Thats funny because C is a one-to-one mapping over assembly.
And frankly its not using any esoteric instructions such as "PUNPCKHQDQ" or "VFNMADD231PS"
It used to, but it's nowhere near as correspondent with modern architectures that incorporate SIMD/SSE, complicated branching and pipelining strategies, SMT and so on. Nowadays C is a register machine model of its own, with plenty of gotchas and UB that are quite specific to it.
No, C does not expose a 1:1 mapping to assembly in any architecture, at -O0 or otherwise. To give one simple example, the C pointer types correspond to nothing meaningful in any commonly used ISA.

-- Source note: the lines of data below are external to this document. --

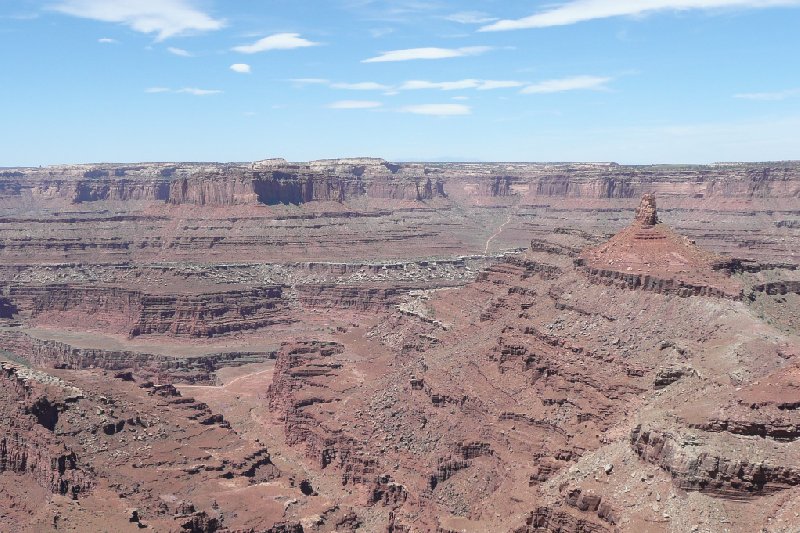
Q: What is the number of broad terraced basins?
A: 1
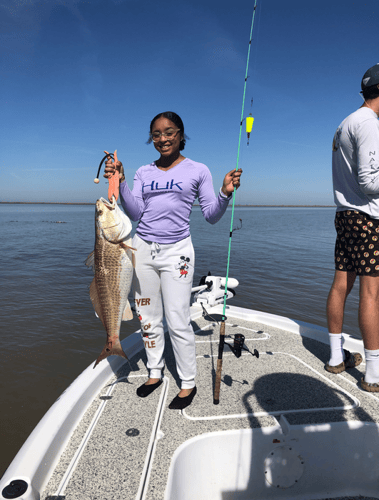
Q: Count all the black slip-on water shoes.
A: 2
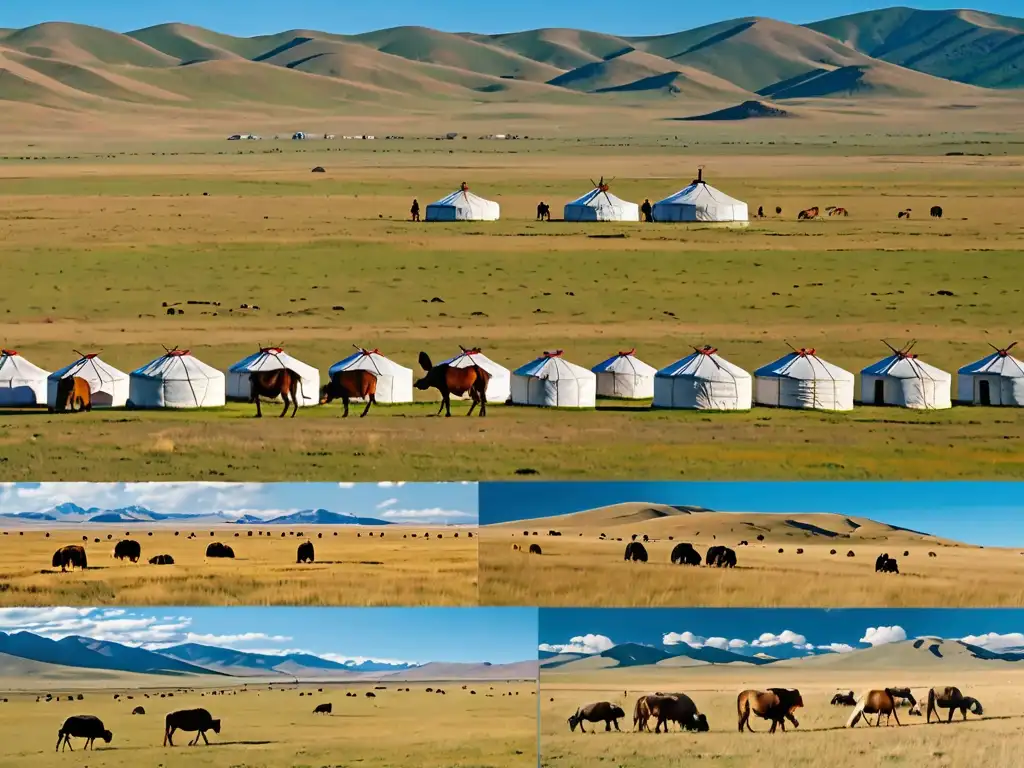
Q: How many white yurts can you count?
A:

What's wrong with "Unpack and interleave high-order quadwords from xmm1 and xmm2/m128 into xmm1." and "Multiply packed single-precision floating-point val-ues from ymm1 and ymm2/mem, negate the multi-plication result and add to ymm0 and put result in ymm0."?
It's simple, right?
(This is sarcasm, by the way.)
Although I will point out that C has its esoterics also.
Both "esoteric" examples were just picked from a larger set of data packing and FMA (fused multiply add) operations that high performance real life code needs and uses. Intel doesn't generally add instructions no one needs.
Unfortunately, compilers aren't indeed very good at picking optimal instructions when it could take good advantage of instructions such as these. No wonder, though.
Packing and unpacking are often needed in SIMD context. There are a lot of such instructions, including shuffles and permutes. Individually they may sound esoteric, but actually cover a nice number of real life data shuffling needs and are extremely fast.
Fused-multiply-add instructions can double effective FLOPS.
I am well aware of the potential advantages of such operations. And the difficulties associated with trying to use them well and identify when they can be an advantage.
However, just because something is useful does not preclude it from being esoteric.
In particular, there are an astounding number of such miscellaneous and less-often-used instructions in x86 and extensions, and trying to remember which ones exist, and which ones have which limitations, is... a fair feat. Hence, esoteric. Understood only by a few with special knowledge or interest.
The spec isn't terse for a reason.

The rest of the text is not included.